ASSIGNED TASK:
Your copy of the data should match it exactly, leaving out only the pictures.

[DATASET — start]

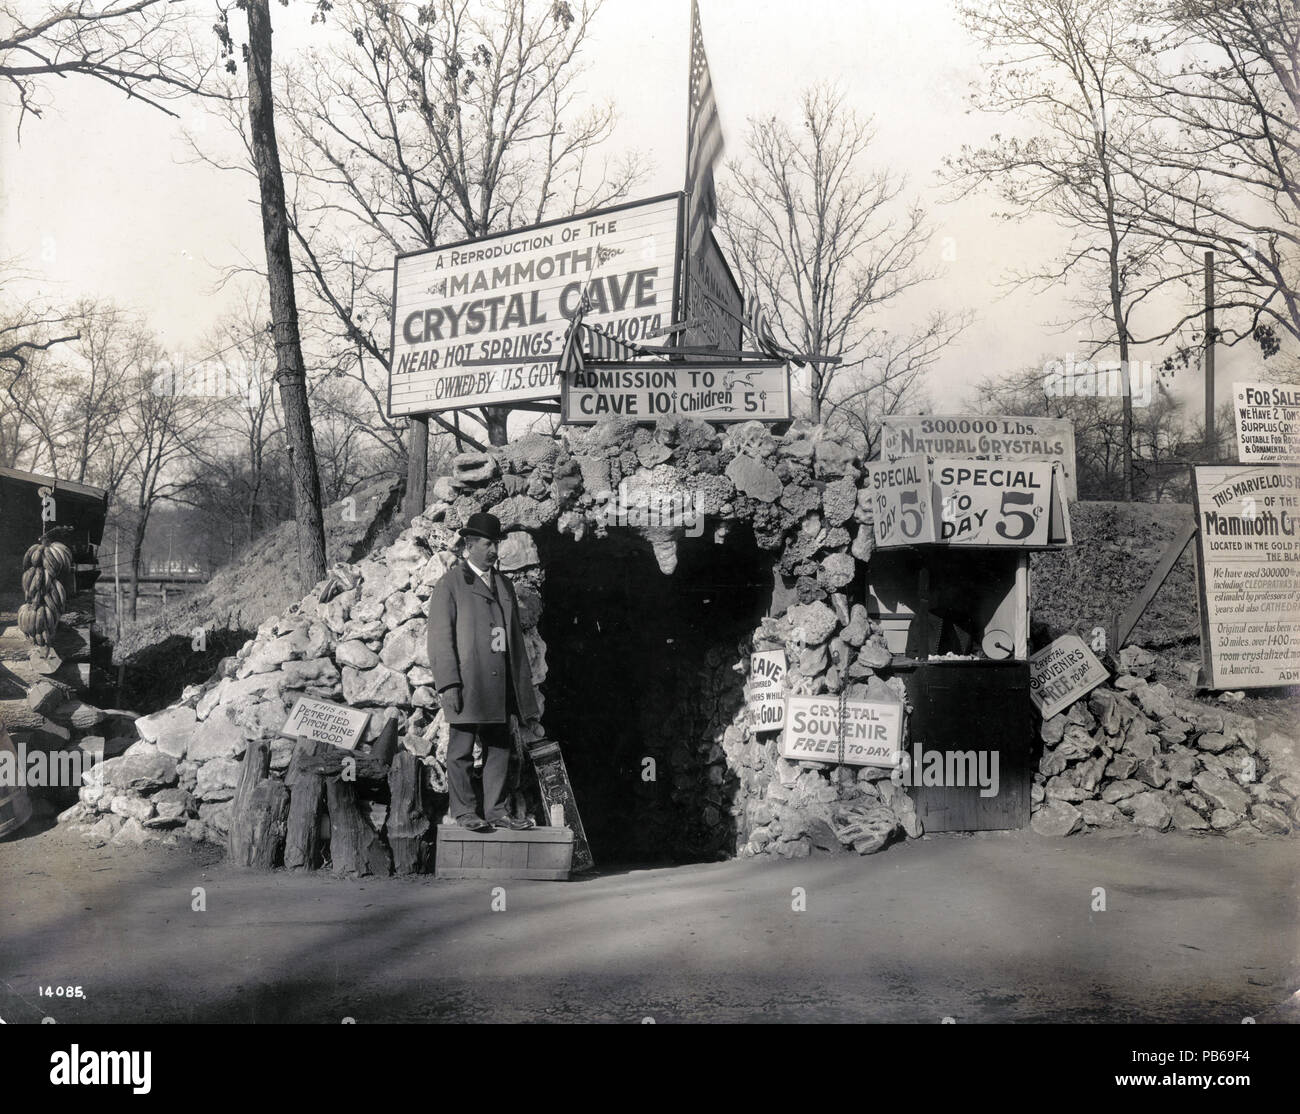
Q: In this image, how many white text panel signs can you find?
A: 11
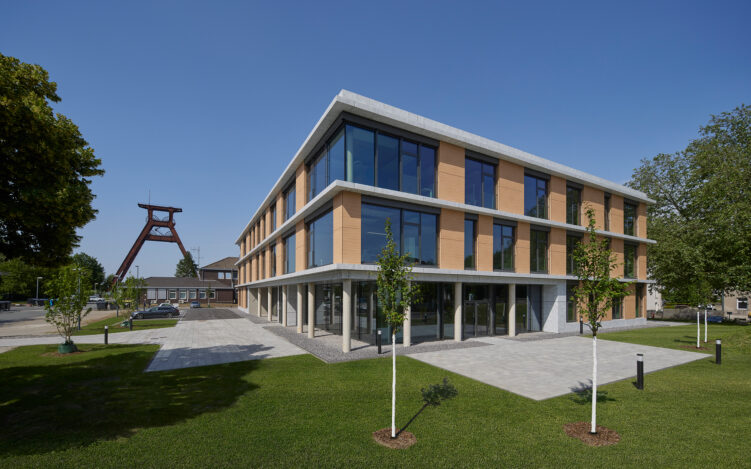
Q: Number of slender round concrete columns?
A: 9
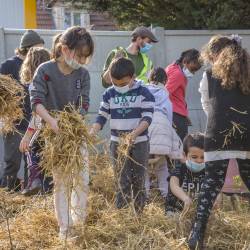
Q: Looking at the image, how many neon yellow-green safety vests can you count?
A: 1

[DATASET — finish]

SOLUTION TO THE PROBLEM:
Q: In this image, how many white text panel signs can you find?
A: 11
Q: Number of slender round concrete columns?
A: 9
Q: Looking at the image, how many neon yellow-green safety vests can you count?
A: 1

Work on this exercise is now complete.